● Aim of the task
Among the lines of the records, please find those that contain the word "does" and copy them.

[Saved entries]

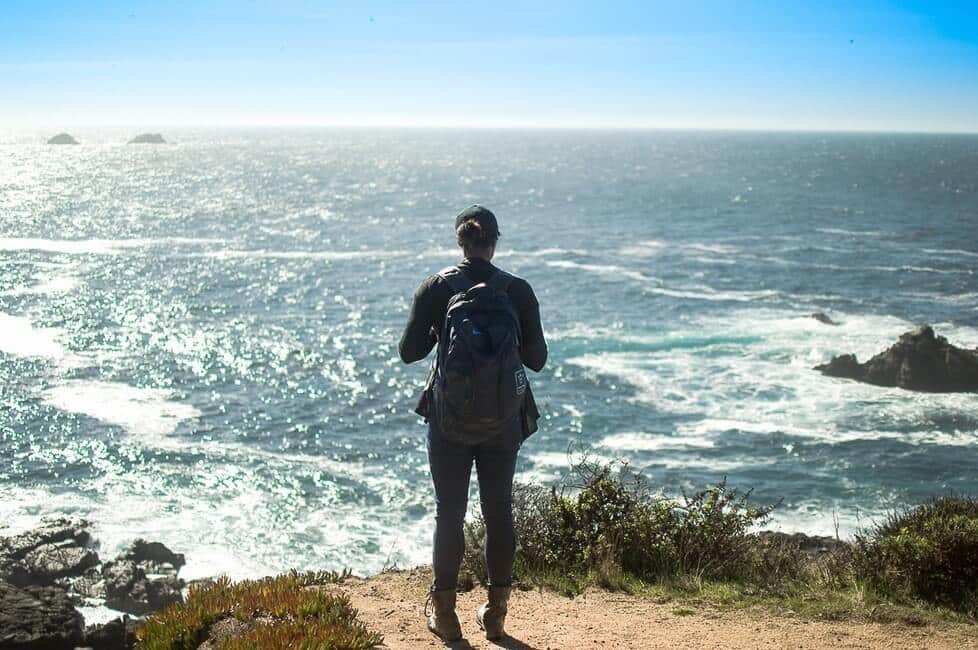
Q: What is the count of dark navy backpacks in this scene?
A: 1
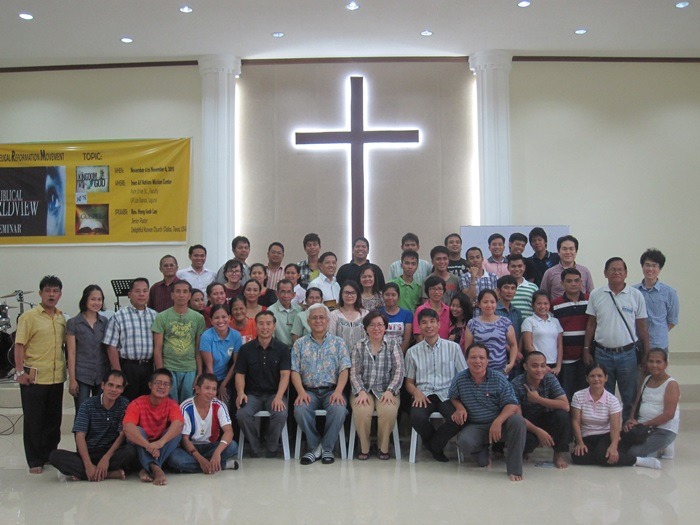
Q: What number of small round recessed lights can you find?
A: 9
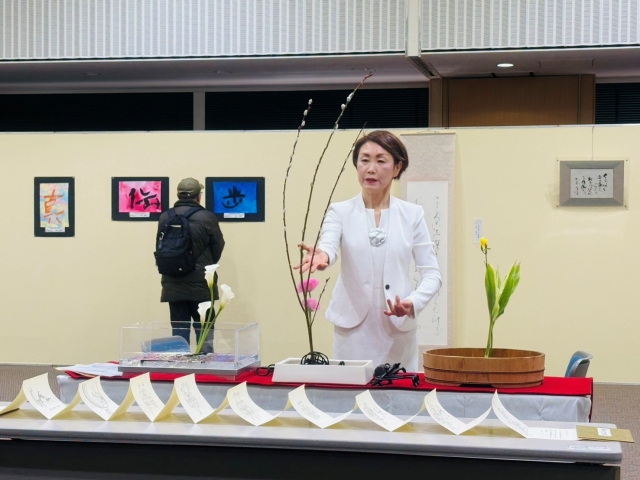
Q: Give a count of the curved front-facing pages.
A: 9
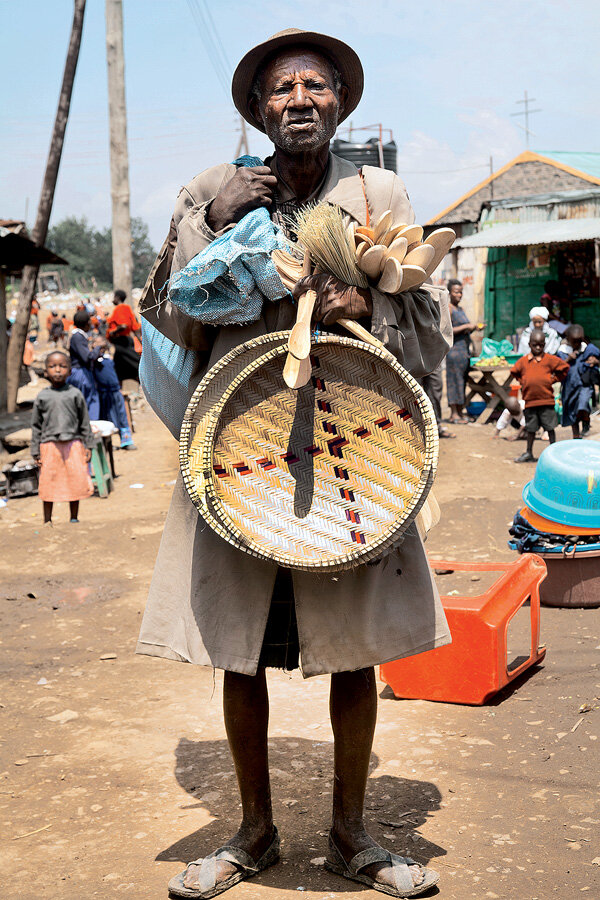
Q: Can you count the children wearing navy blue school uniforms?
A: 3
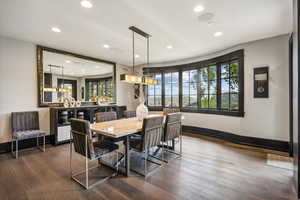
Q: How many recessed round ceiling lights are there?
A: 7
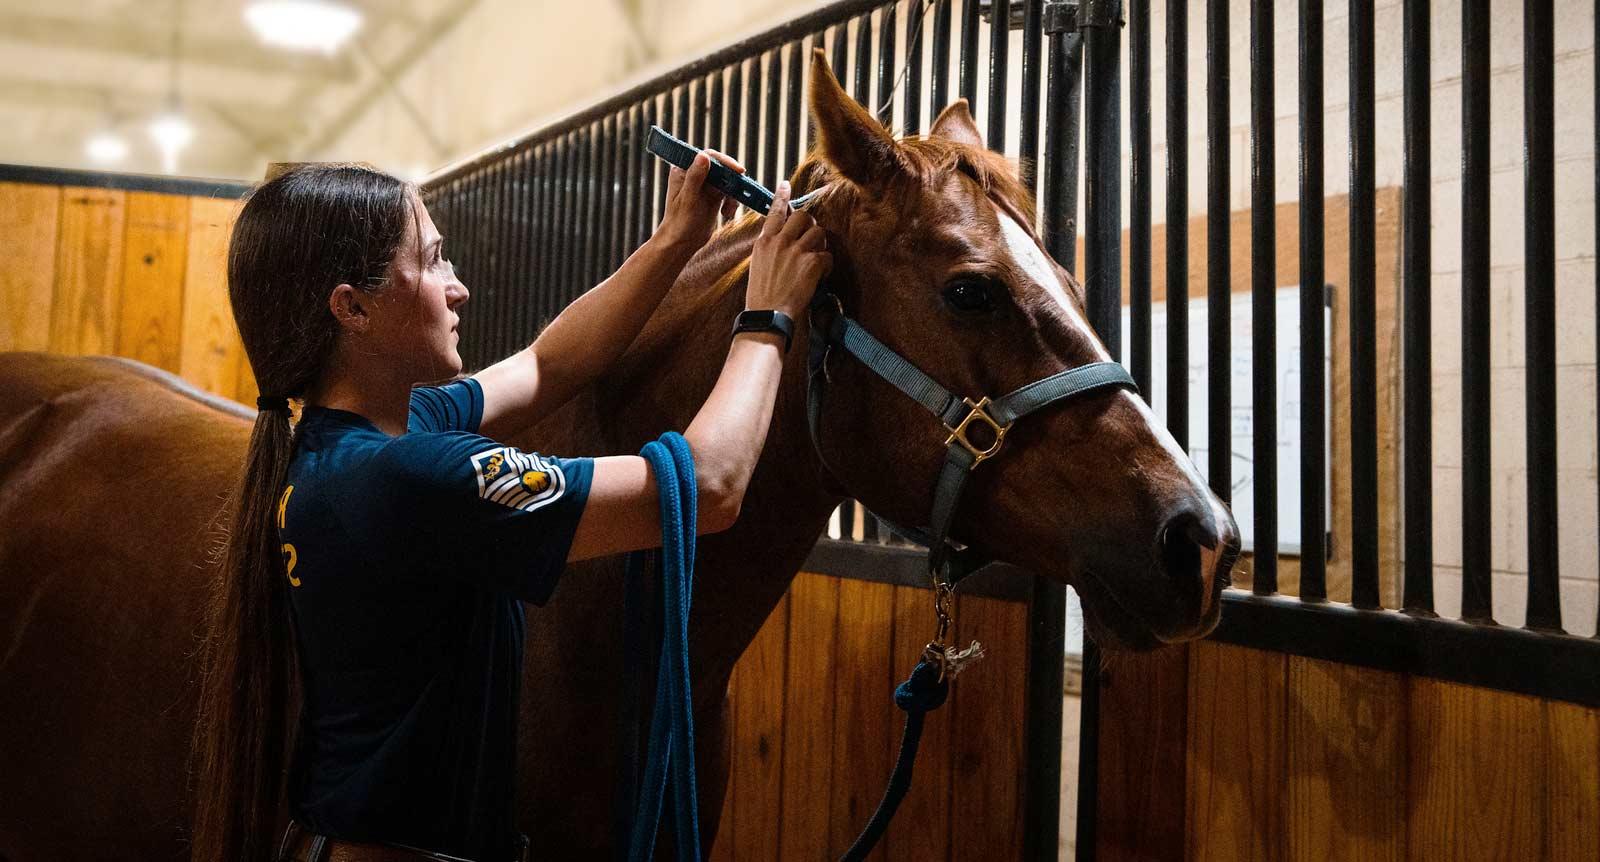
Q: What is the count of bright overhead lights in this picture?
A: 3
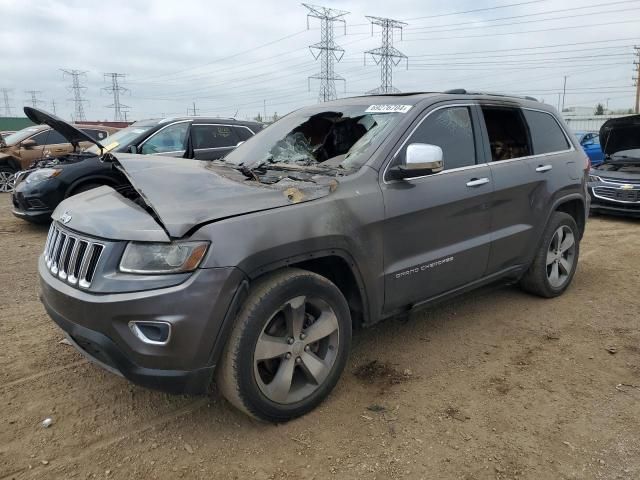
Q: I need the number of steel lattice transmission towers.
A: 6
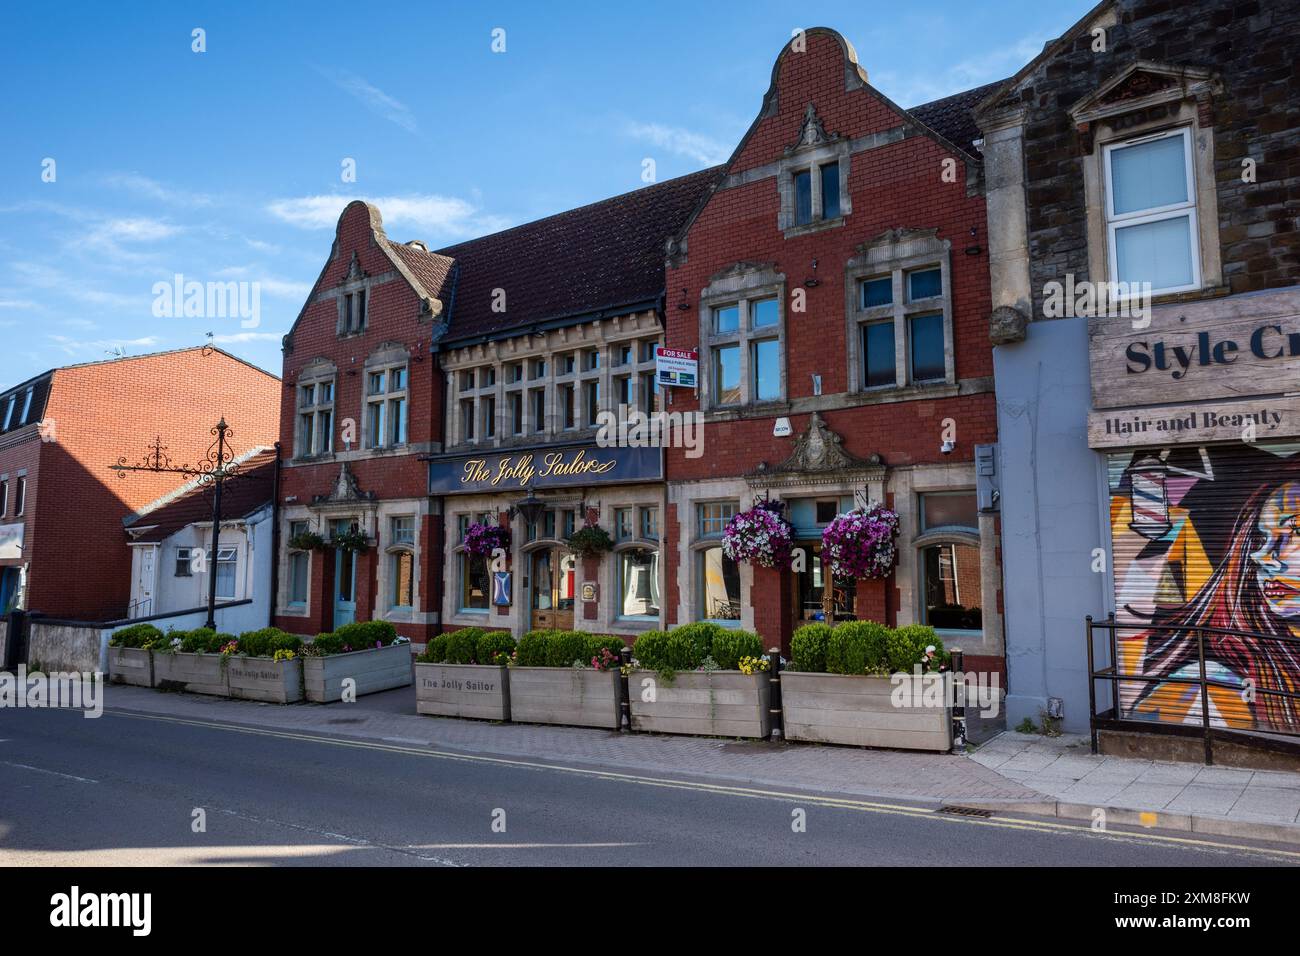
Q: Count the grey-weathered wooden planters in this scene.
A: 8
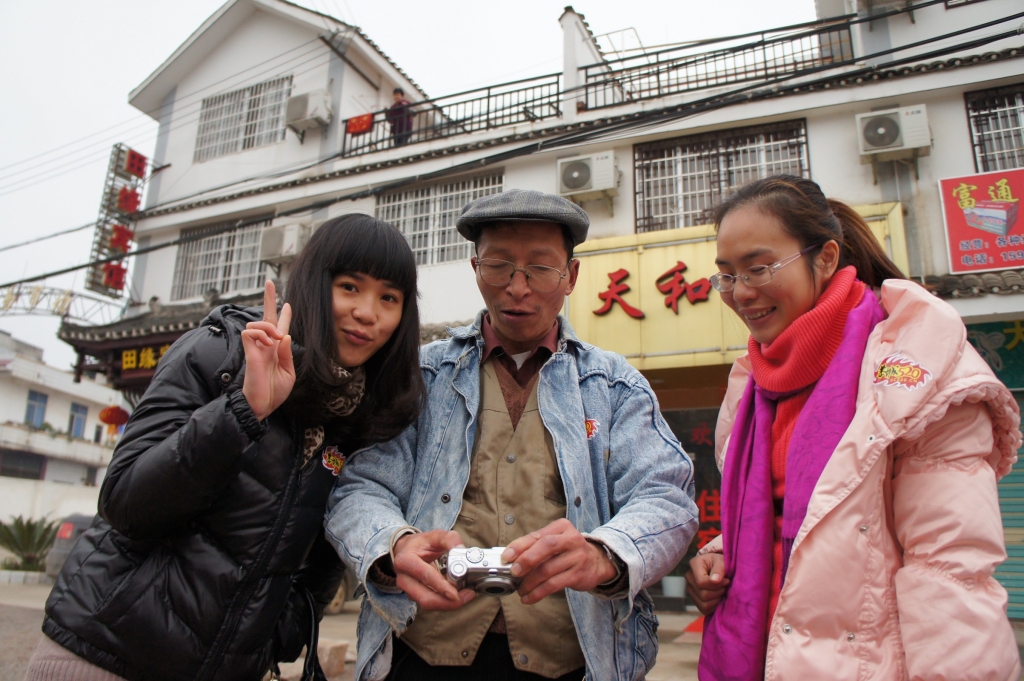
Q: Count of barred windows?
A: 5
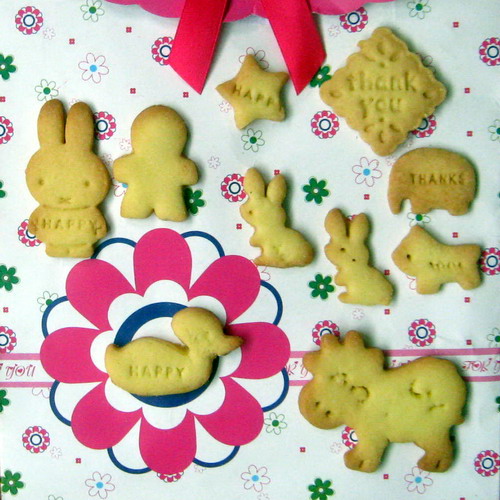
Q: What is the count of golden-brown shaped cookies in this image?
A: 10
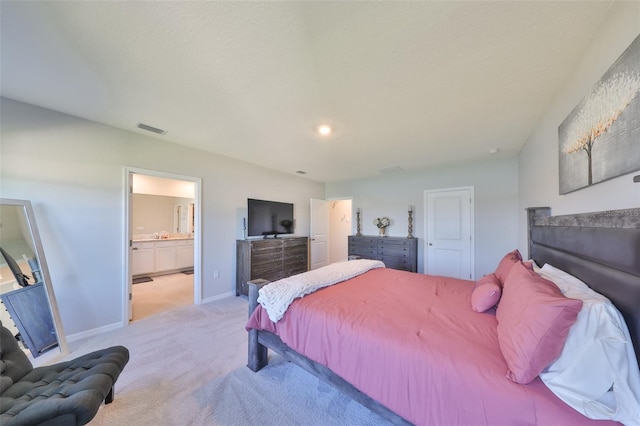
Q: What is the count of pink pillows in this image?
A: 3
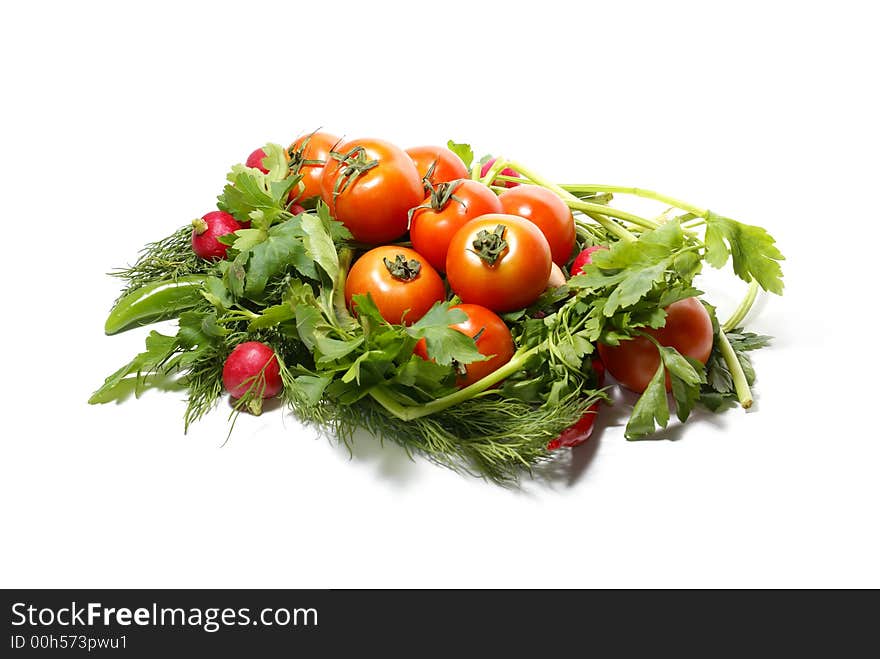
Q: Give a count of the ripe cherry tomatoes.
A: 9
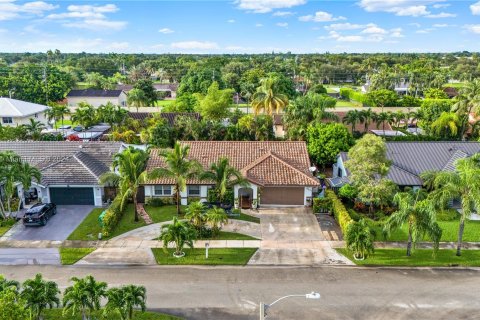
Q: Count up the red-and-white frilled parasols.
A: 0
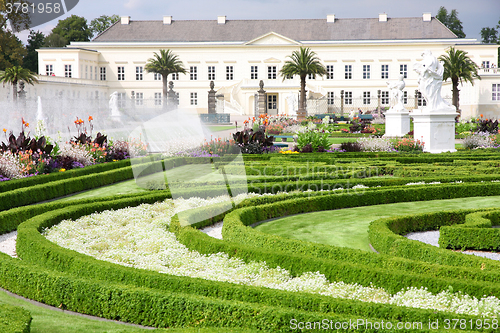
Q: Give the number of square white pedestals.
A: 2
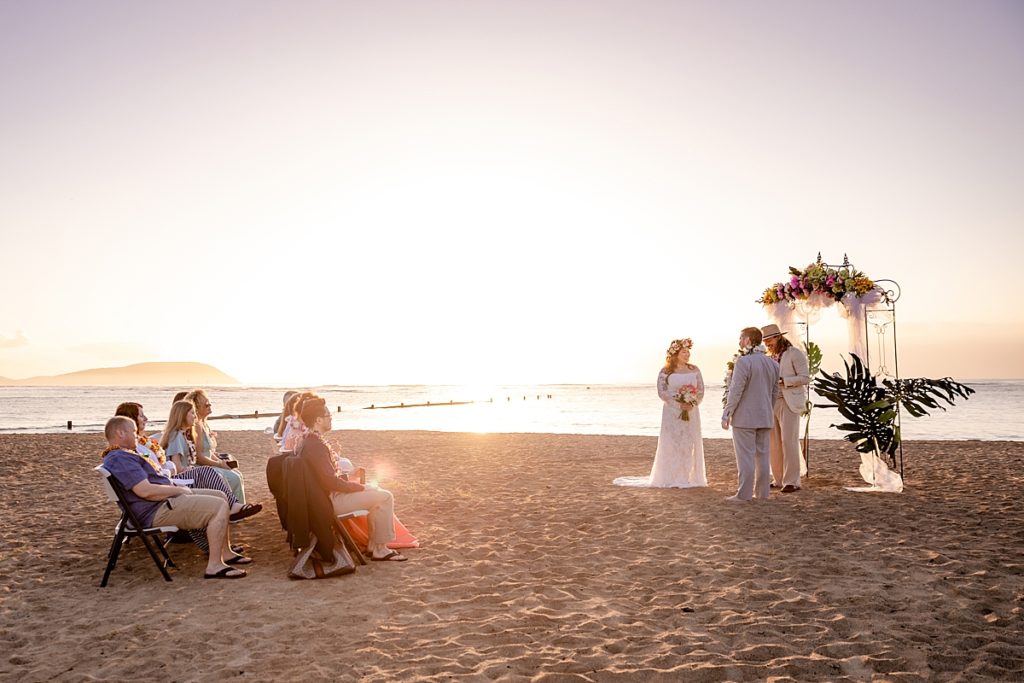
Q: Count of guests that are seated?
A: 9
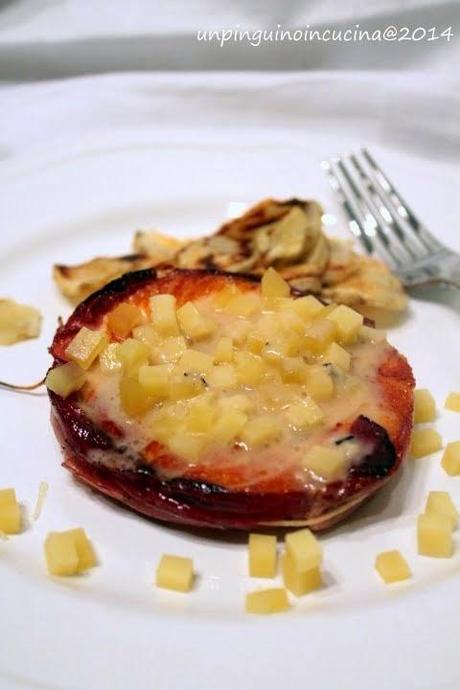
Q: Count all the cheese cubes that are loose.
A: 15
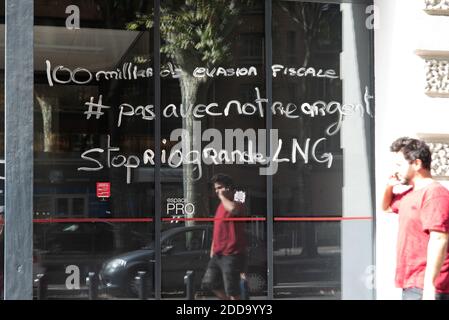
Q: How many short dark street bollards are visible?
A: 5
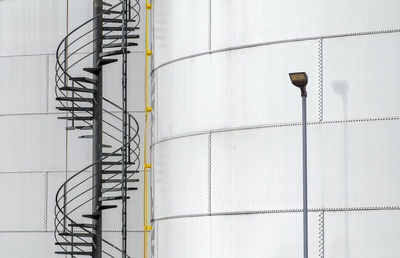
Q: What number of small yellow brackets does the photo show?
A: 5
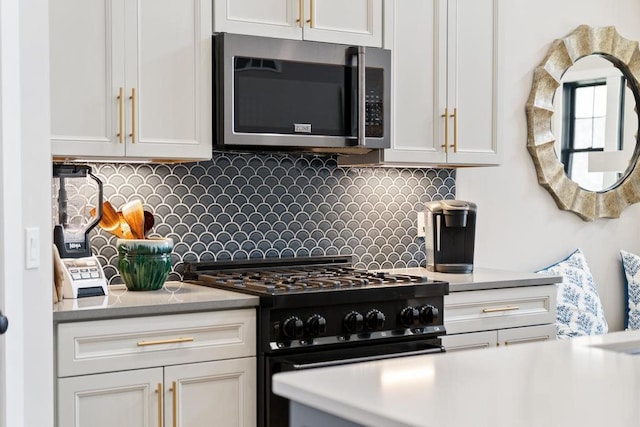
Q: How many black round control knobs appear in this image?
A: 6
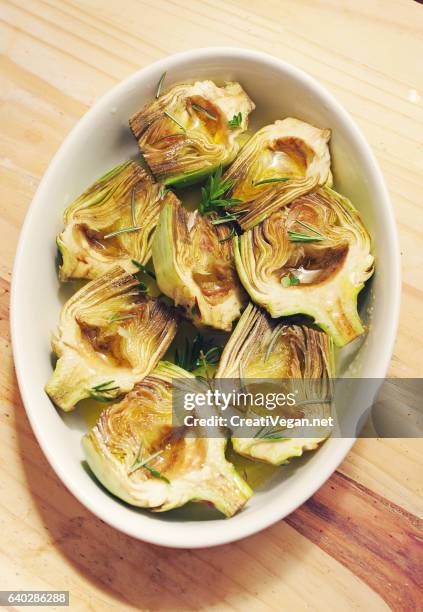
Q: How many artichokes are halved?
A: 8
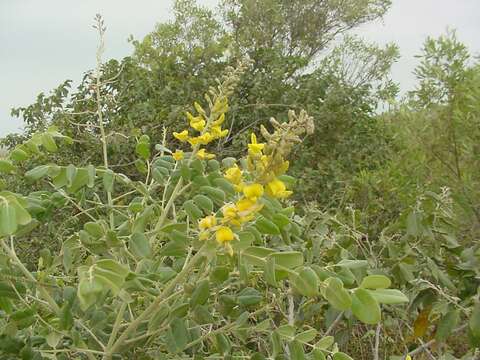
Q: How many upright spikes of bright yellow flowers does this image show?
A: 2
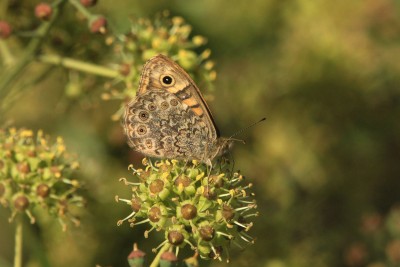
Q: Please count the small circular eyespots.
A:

● Task response
Q: What number of small yellow brackets does the photo show?
Q: How many upright spikes of bright yellow flowers does this image show?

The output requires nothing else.